(Collected data)
================================
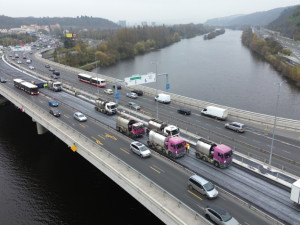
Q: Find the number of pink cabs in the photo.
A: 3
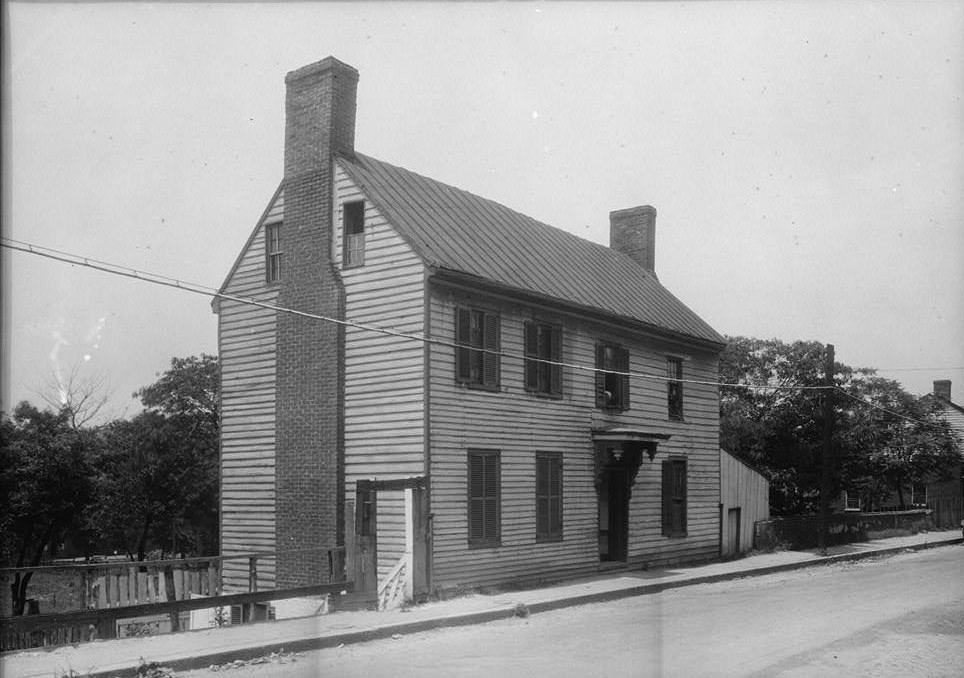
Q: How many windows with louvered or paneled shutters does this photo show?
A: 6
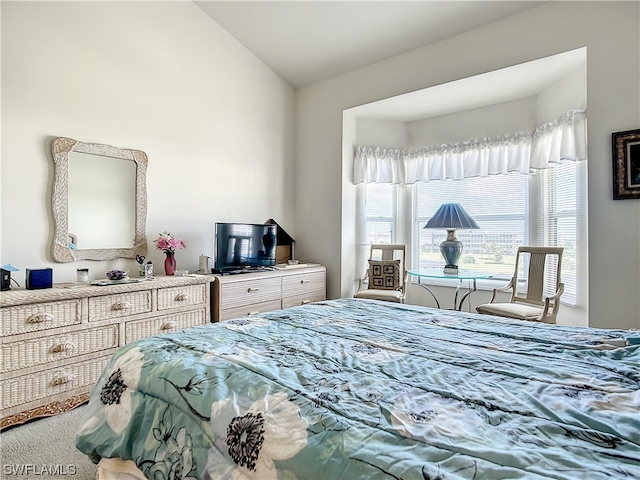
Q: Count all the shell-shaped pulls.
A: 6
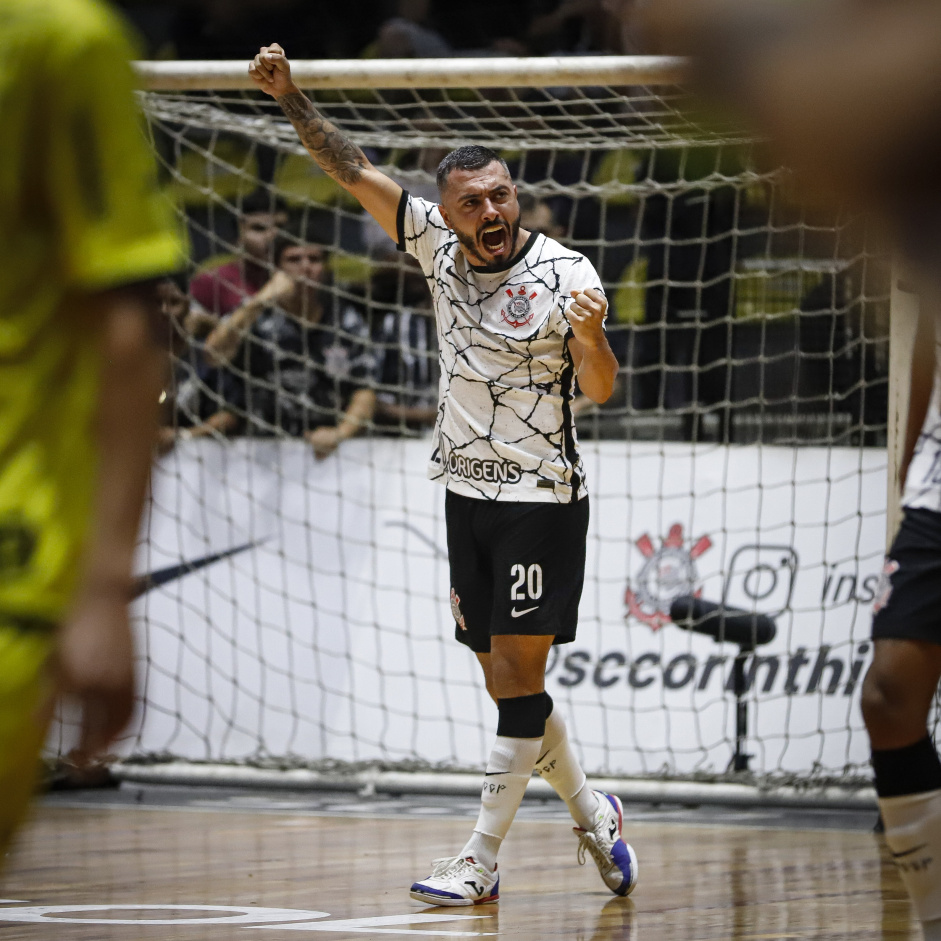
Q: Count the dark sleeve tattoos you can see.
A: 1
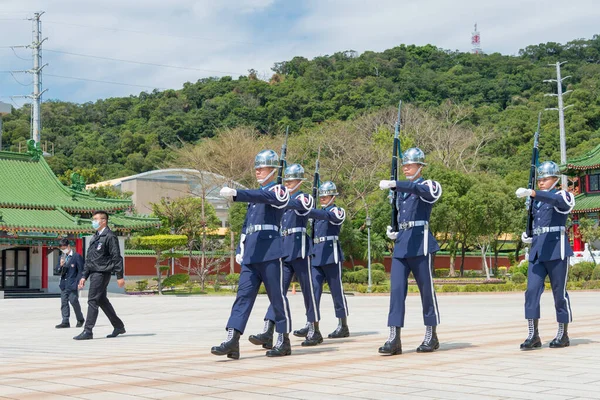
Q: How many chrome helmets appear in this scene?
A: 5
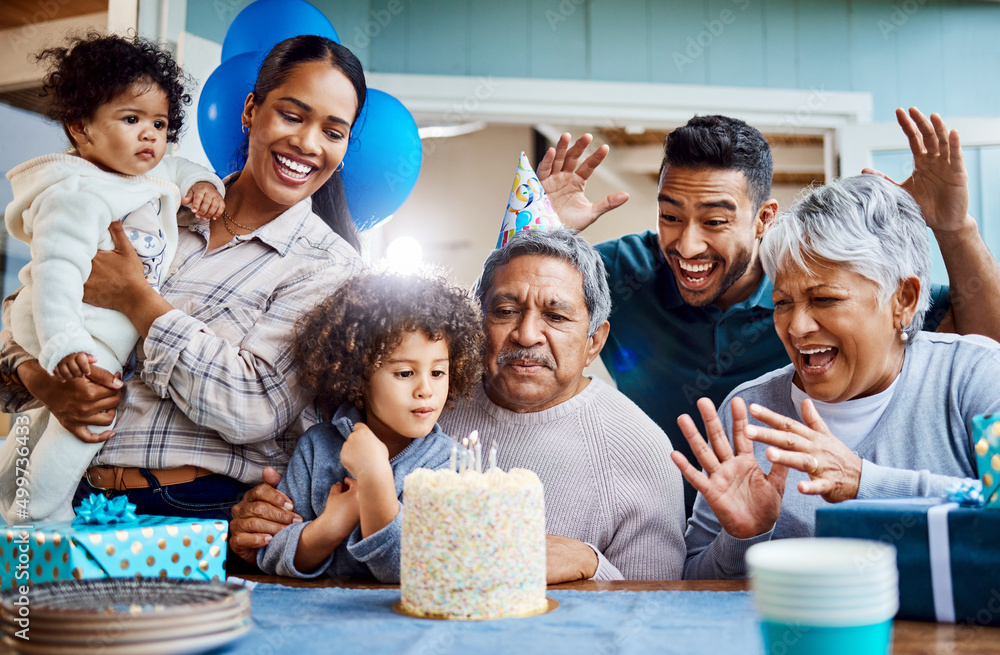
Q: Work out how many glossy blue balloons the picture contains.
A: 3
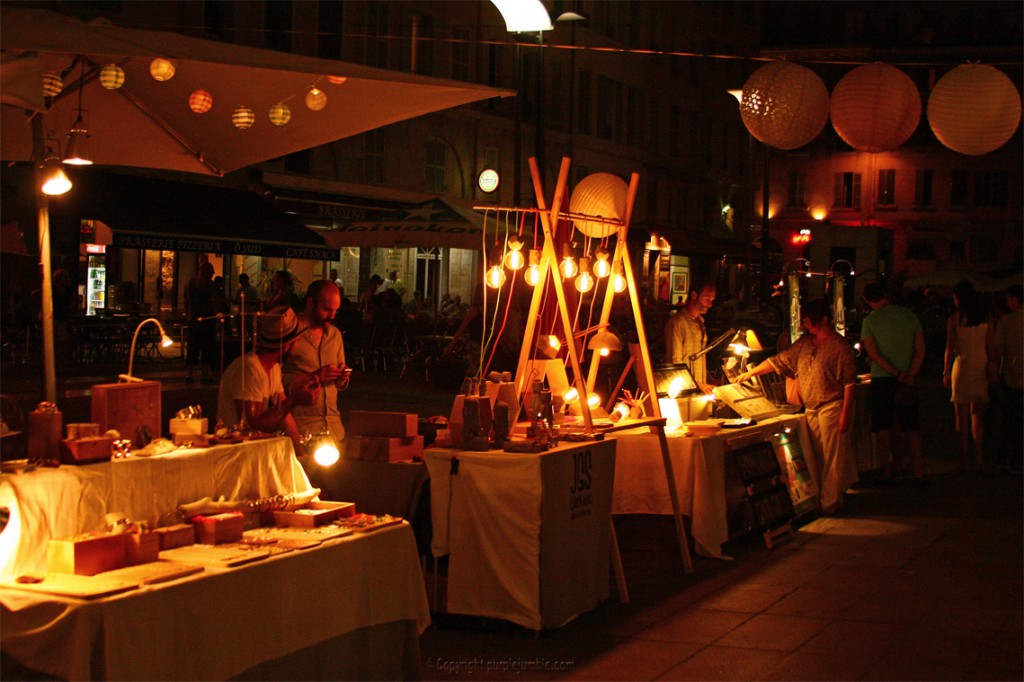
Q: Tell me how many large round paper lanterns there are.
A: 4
================================
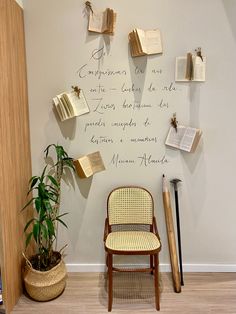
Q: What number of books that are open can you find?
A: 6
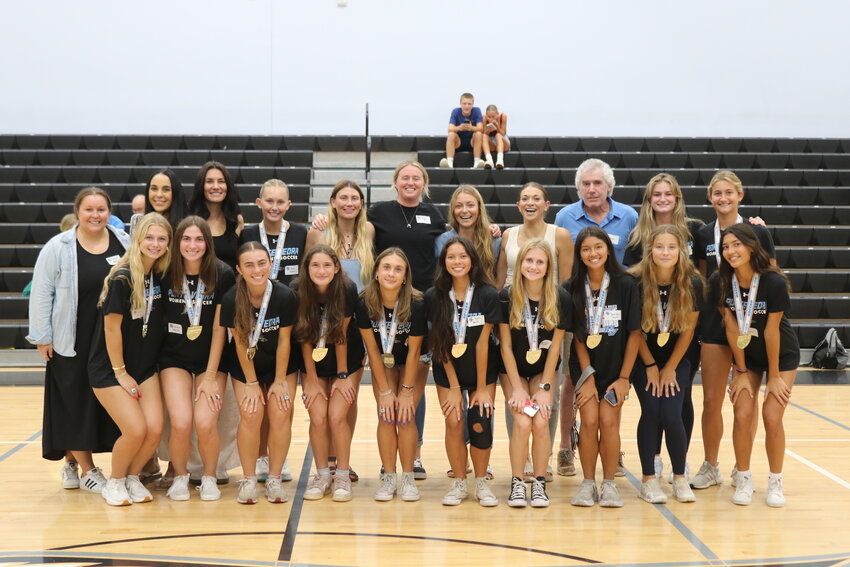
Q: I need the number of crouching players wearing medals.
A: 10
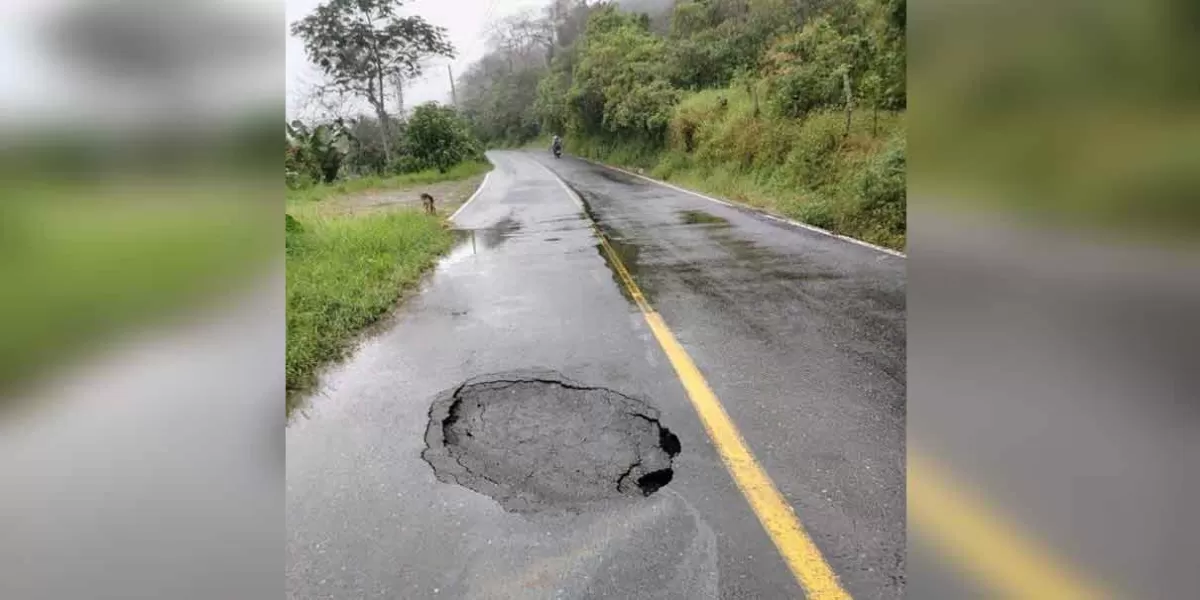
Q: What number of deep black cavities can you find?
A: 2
================================
#### [Activity]
In the lines above, find the word "photo" and copy every line it occurs in.

#### [Response]
Q: Find the number of pink cabs in the photo.
Q: How many windows with louvered or paneled shutters does this photo show?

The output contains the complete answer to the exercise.